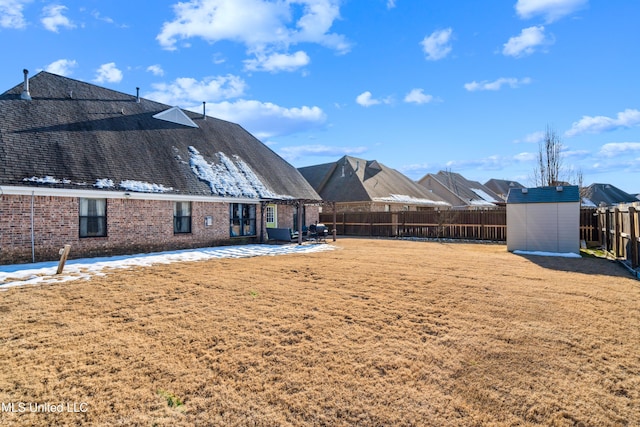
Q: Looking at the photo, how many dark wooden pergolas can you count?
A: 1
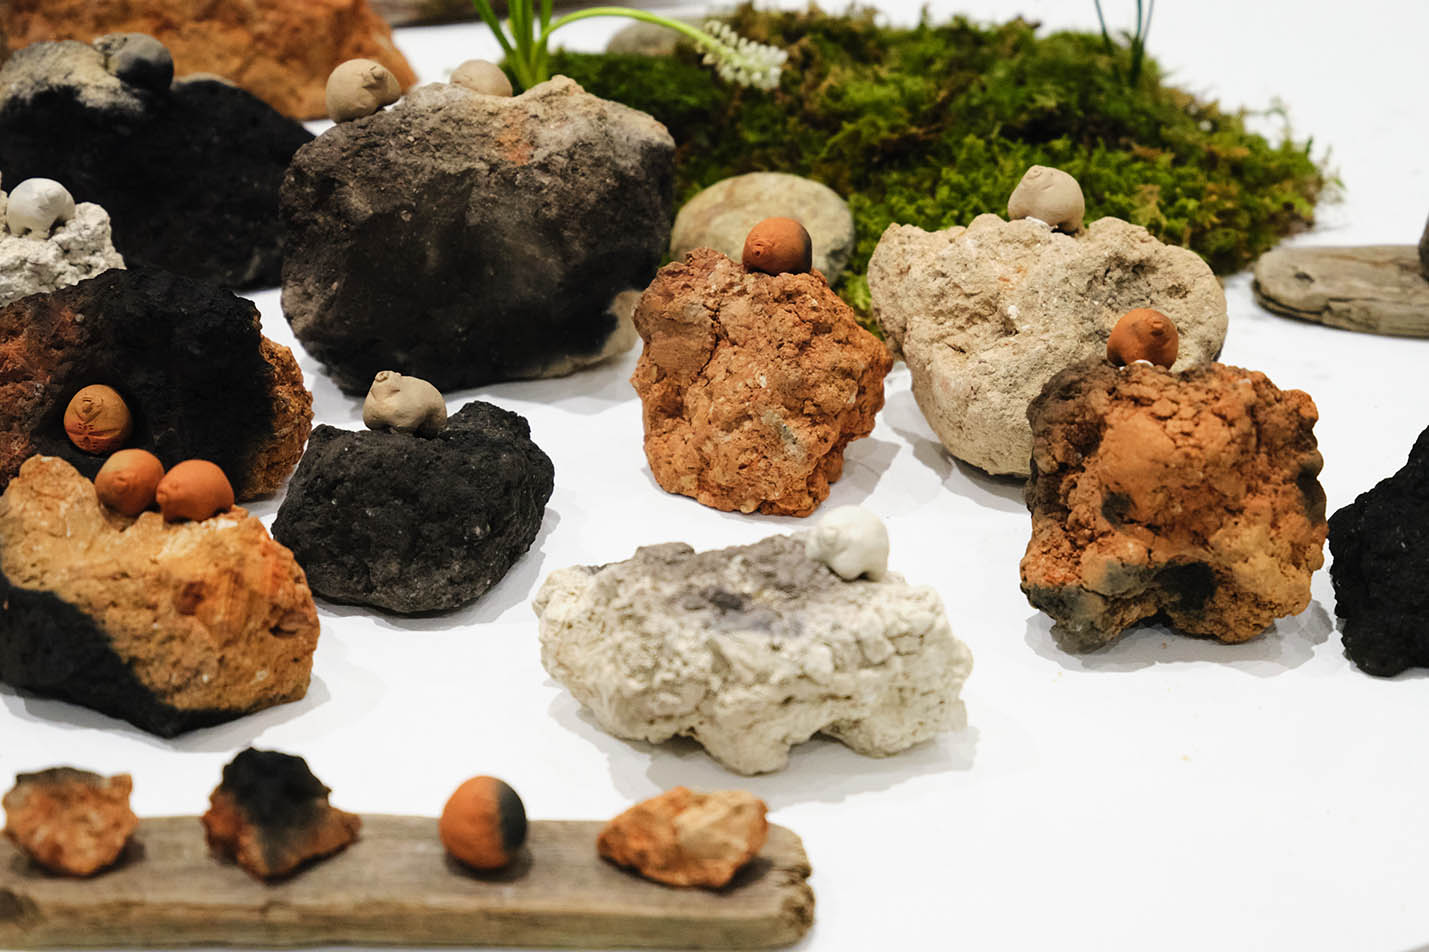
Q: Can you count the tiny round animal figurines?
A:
* * *
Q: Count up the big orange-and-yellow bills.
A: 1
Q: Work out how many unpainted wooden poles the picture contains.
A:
---
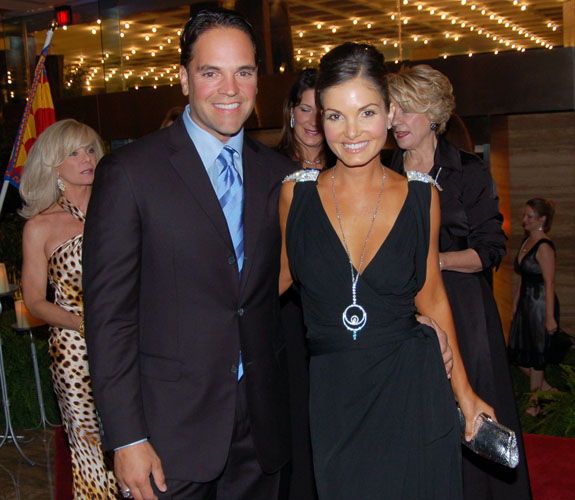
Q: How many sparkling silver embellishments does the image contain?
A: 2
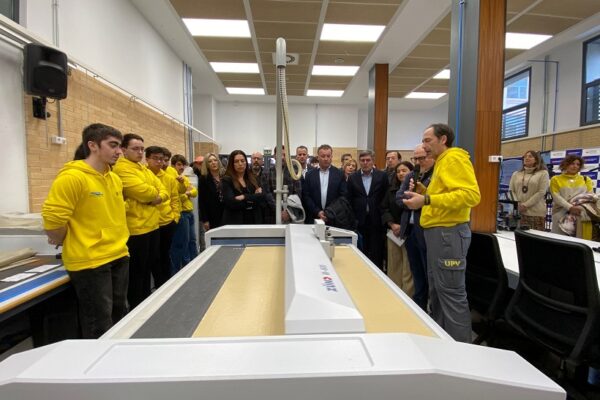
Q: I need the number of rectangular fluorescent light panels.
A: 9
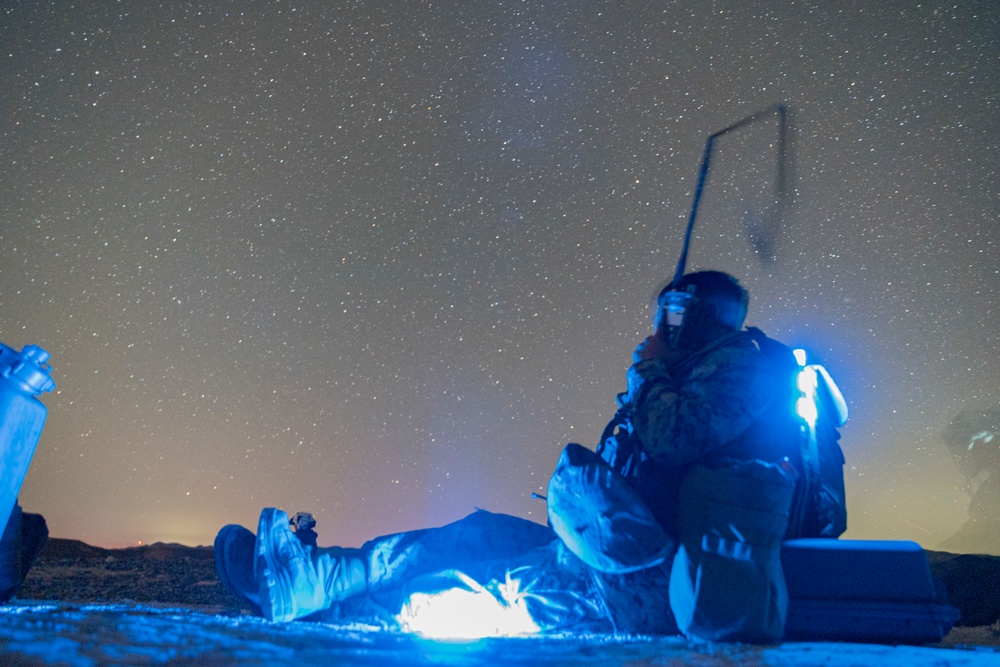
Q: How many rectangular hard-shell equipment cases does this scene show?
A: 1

- [Exercise directions]
When a line in the listing above holds "many", include it in the tally; report only the tally.

- [Answer to the exercise]
4